(Data to use begins)

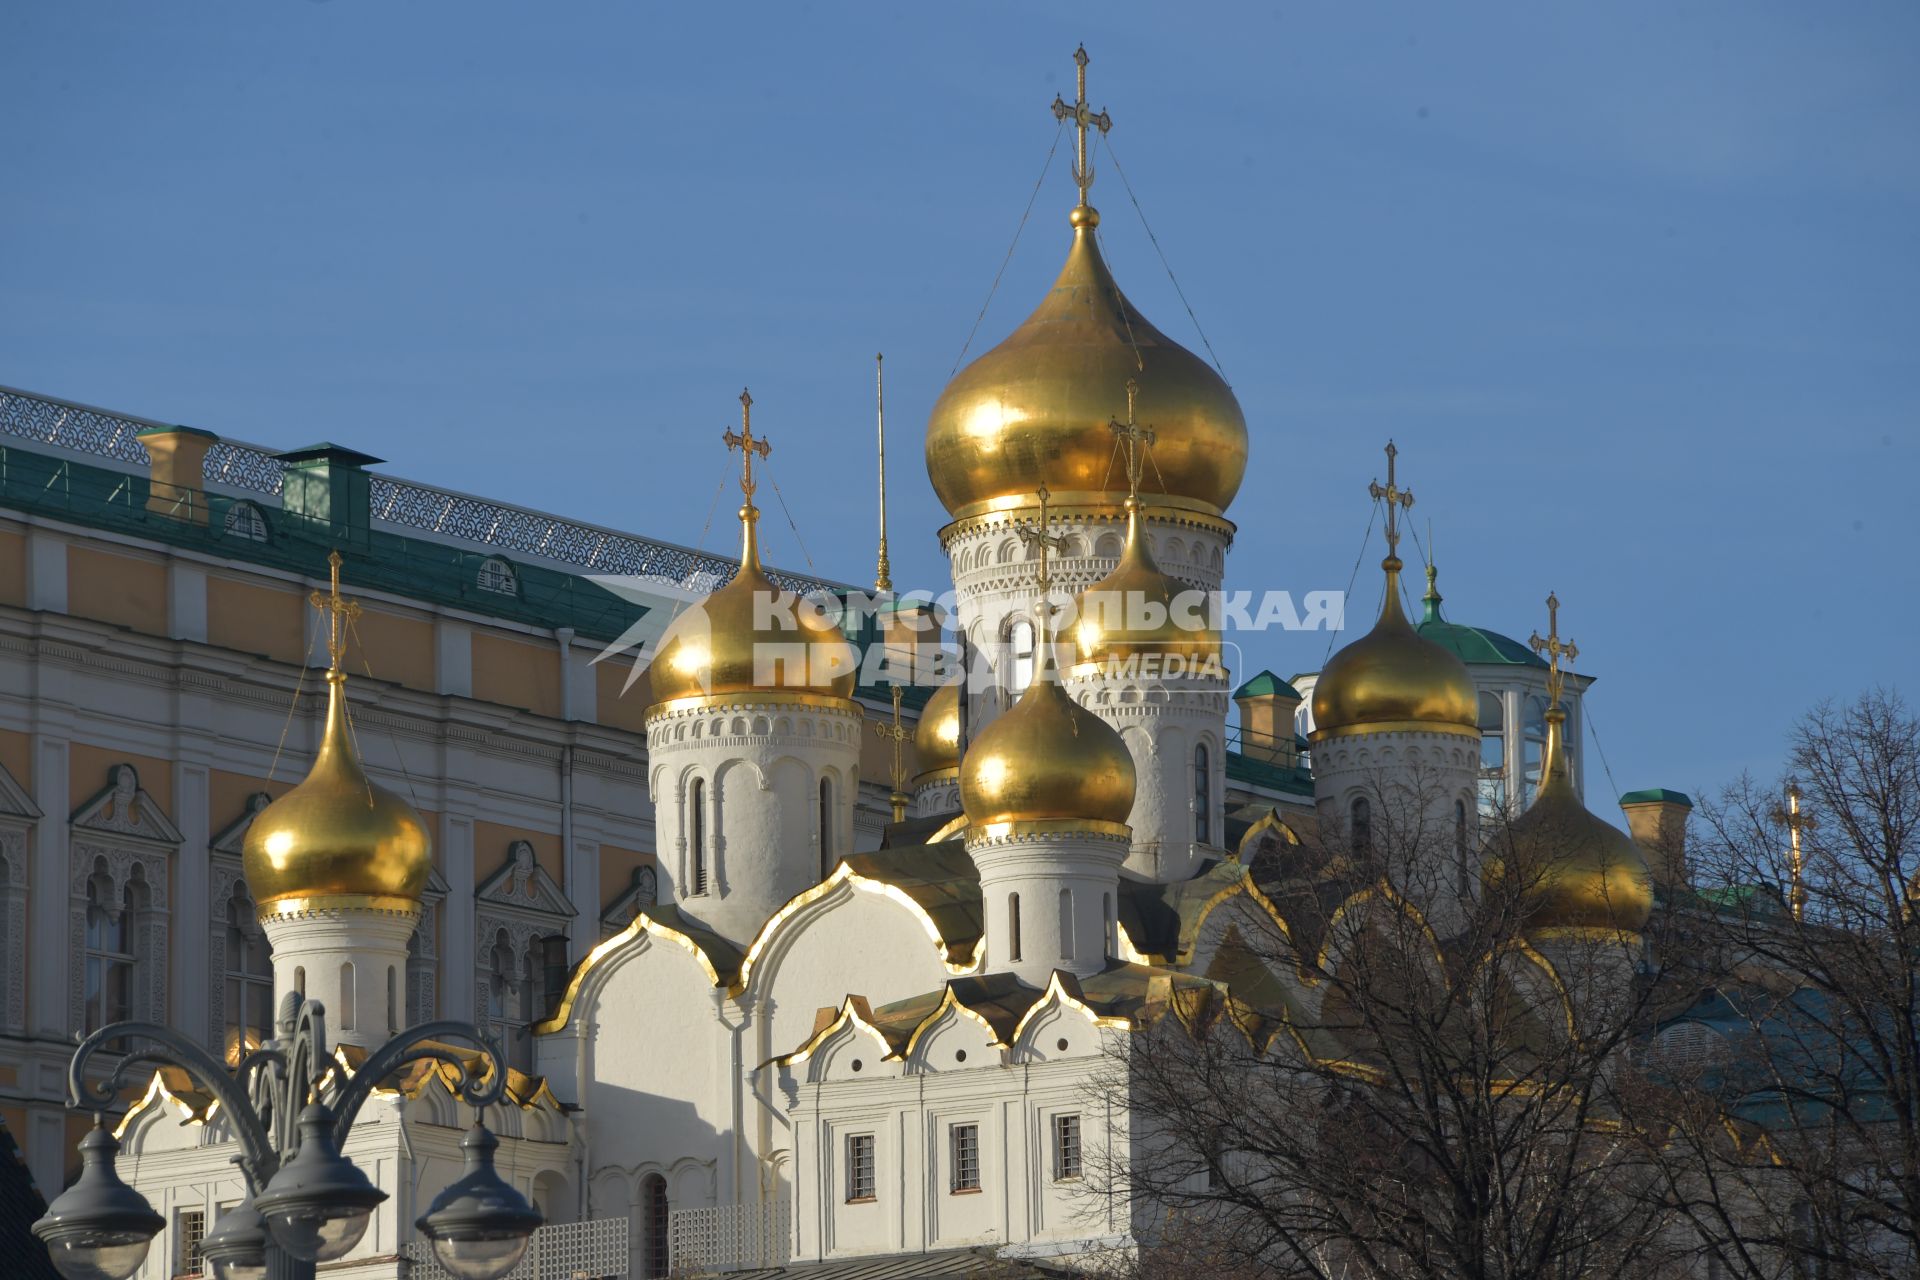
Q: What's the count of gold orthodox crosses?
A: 9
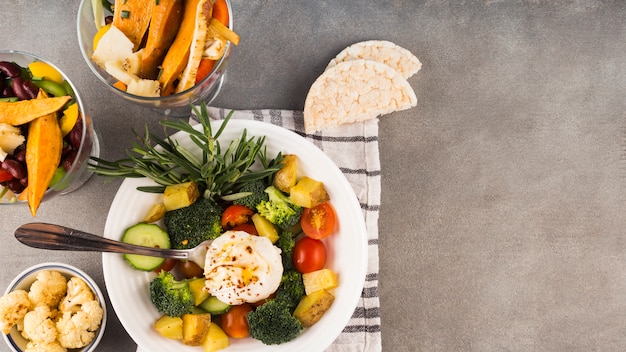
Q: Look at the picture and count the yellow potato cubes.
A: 11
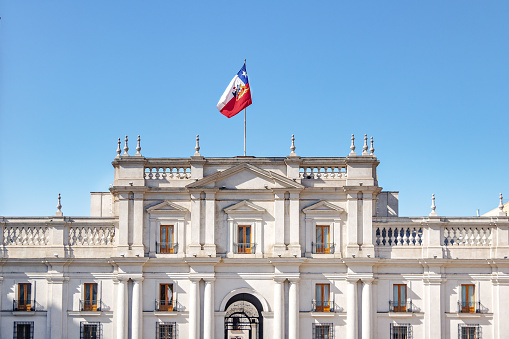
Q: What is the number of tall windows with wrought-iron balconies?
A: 9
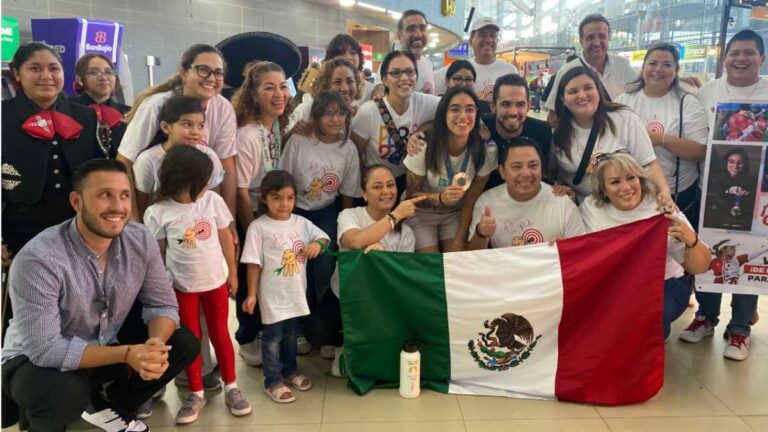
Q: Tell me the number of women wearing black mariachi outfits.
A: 2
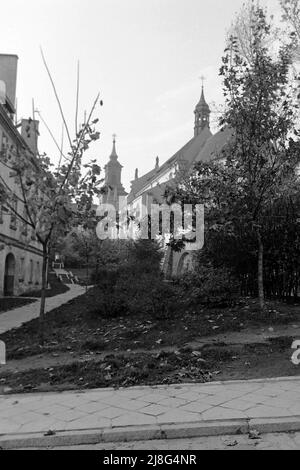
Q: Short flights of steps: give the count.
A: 2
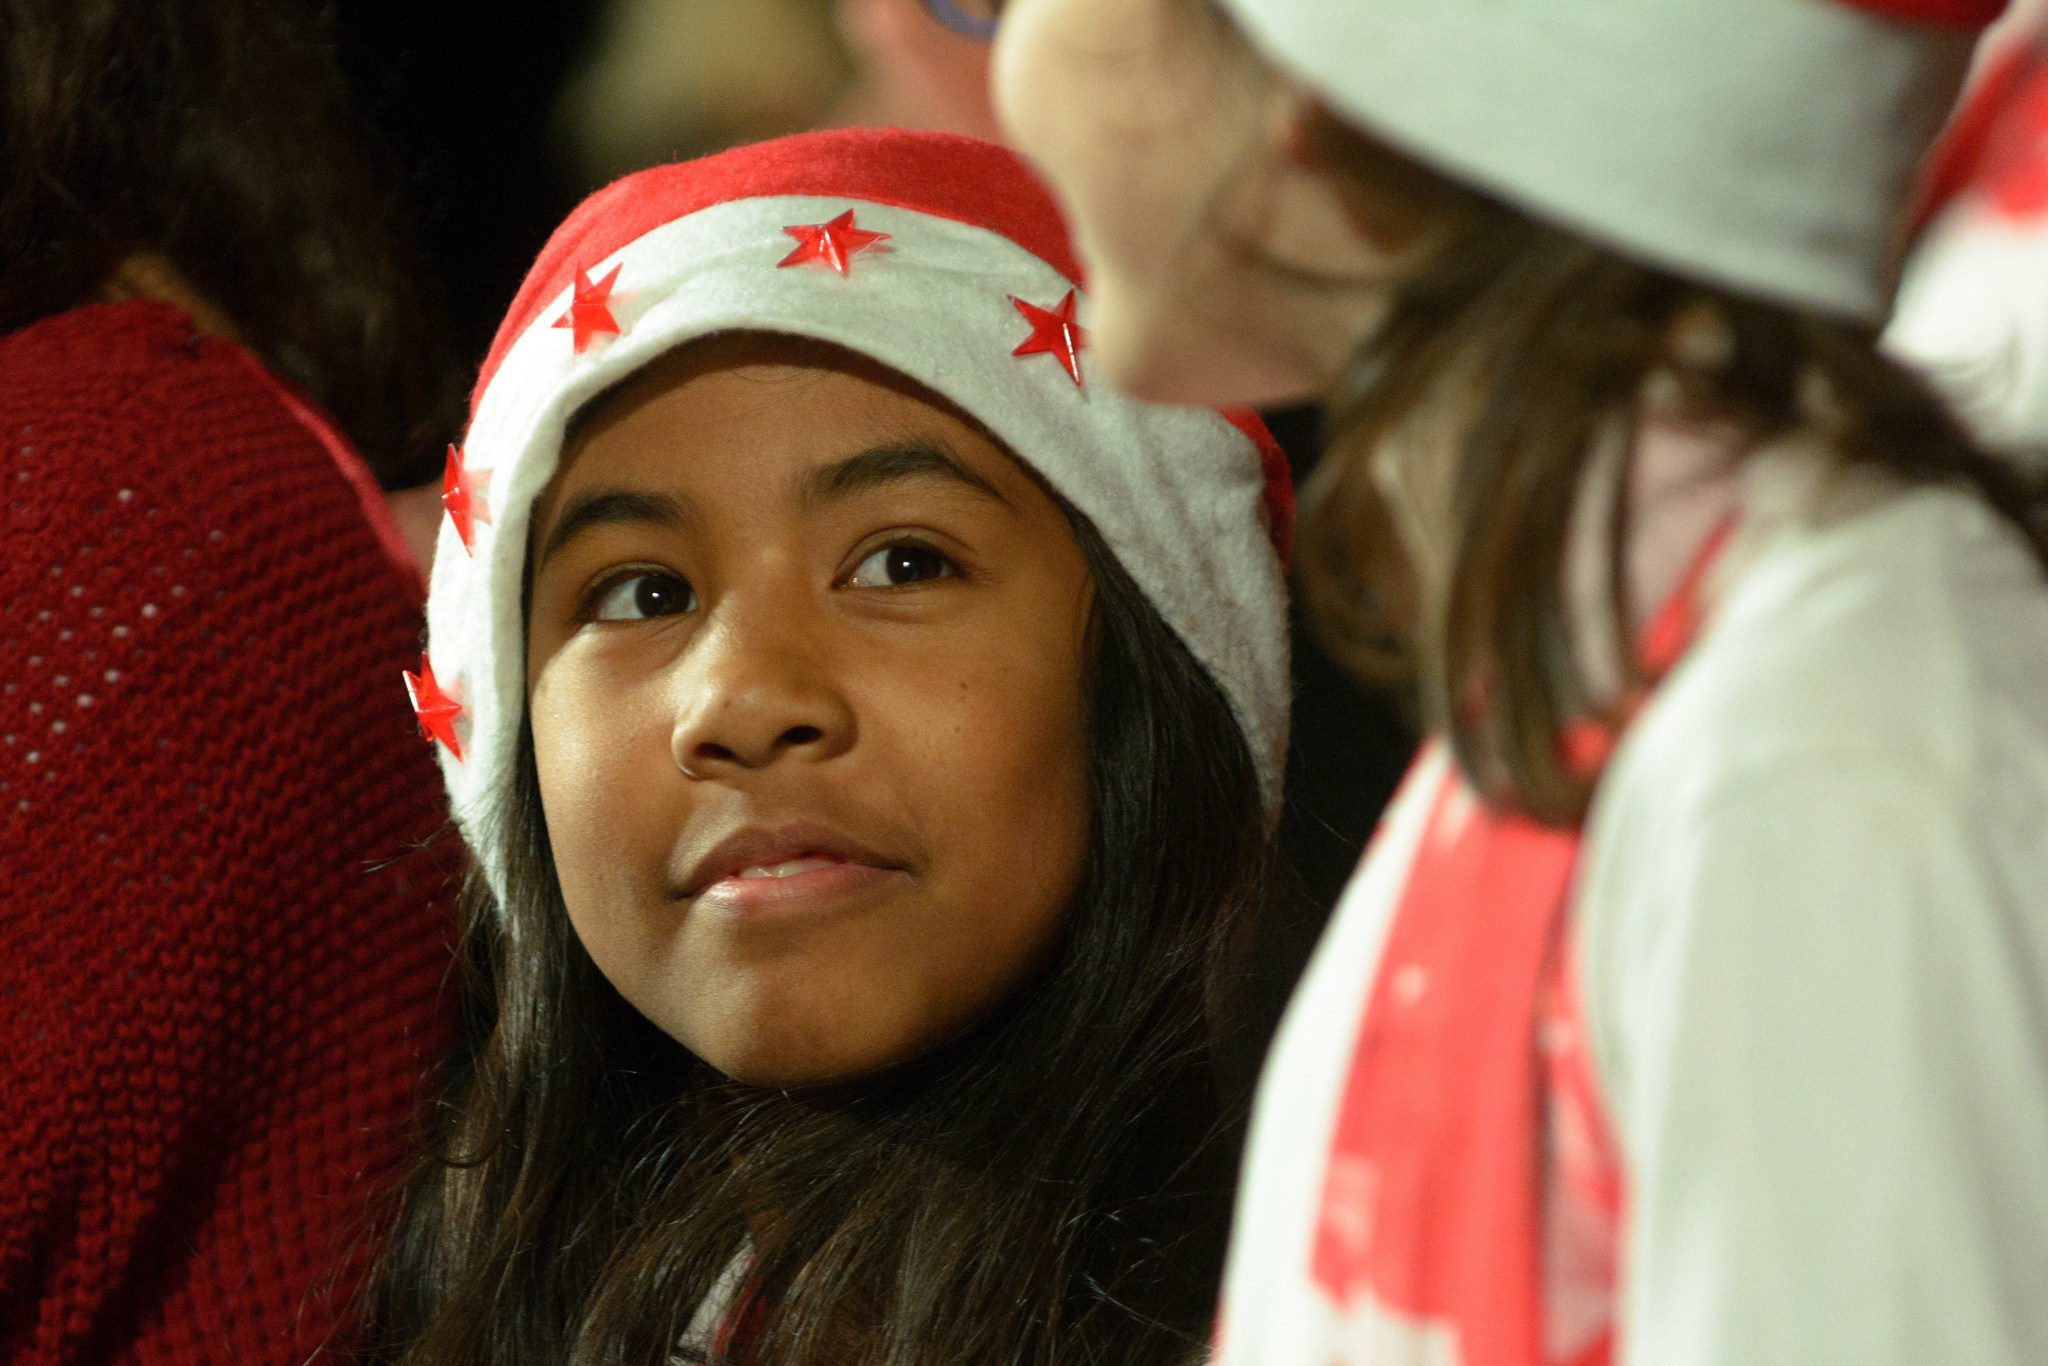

(Data to use ends)

> **Problem description**:
Could you report every line of the material that contains the string "What"?

> **Answer box**:
Q: What's the count of gold orthodox crosses?
Q: What is the number of tall windows with wrought-iron balconies?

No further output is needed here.